The church was built in Viennese Baroque style between 1770 and 1780. It is situated in the old city cemetery, surrounded by a stone wall where the defensive walls of the citadel once stood. The cemetery used to include a wooden church; a large cross marks its altar, and a slight elevation indicates where the entrance once stood.

According to an inscription in the interior, the new church was consecrated in May 1781. Two painters and an apprentice, all named Ion, painted the inside walls in Neo-Byzantine style in 1787. The floors are of stone and mosaic. The church acquired three bells, cast at Temeschwar (1790 and 1791) and Graz (1796).
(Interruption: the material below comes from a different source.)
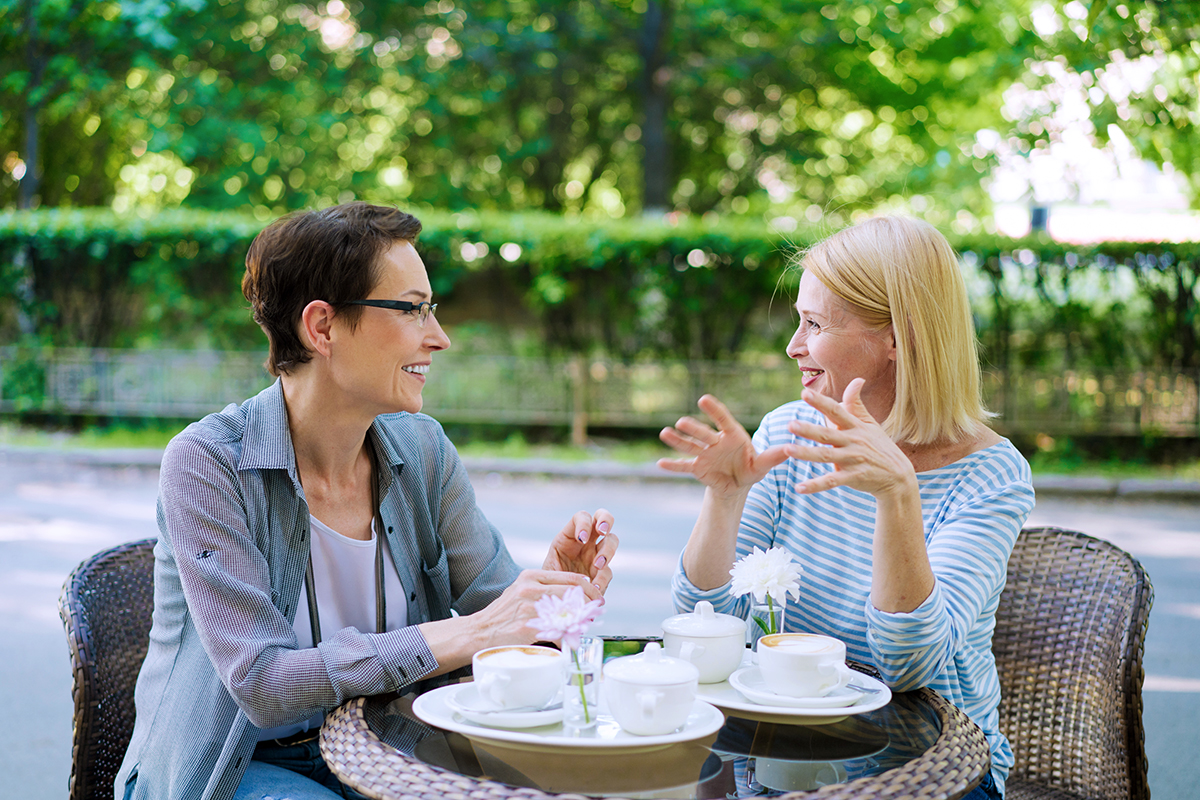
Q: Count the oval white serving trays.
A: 2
During the Austro-Turkish War of 1788–1791, Ottoman troops camped out inside the church, seriously damaging the painting and altar. A local merchant and his wife financed the subsequent repairs, which were finished in 1808, as the inscription mentions. The spire was coated in copper in 1855, and a new tin roof installed. Thorough exterior renovation took place in 1927, while the frescoes were freshened in 1960. Additional ample repairs, inside and out, were carrcarried out in 2006–2008.

A number of important local figures lie buried in the cemetery, including Ioan Popasu, Nicolae Popea, Emilian Birdaș, Patriciu Dragalina, Iuliu Vuia, Pavel Jumanca and Traian Doda. The church is listed as a historic monument by Romania's Ministry of Culture and Religious Affairs.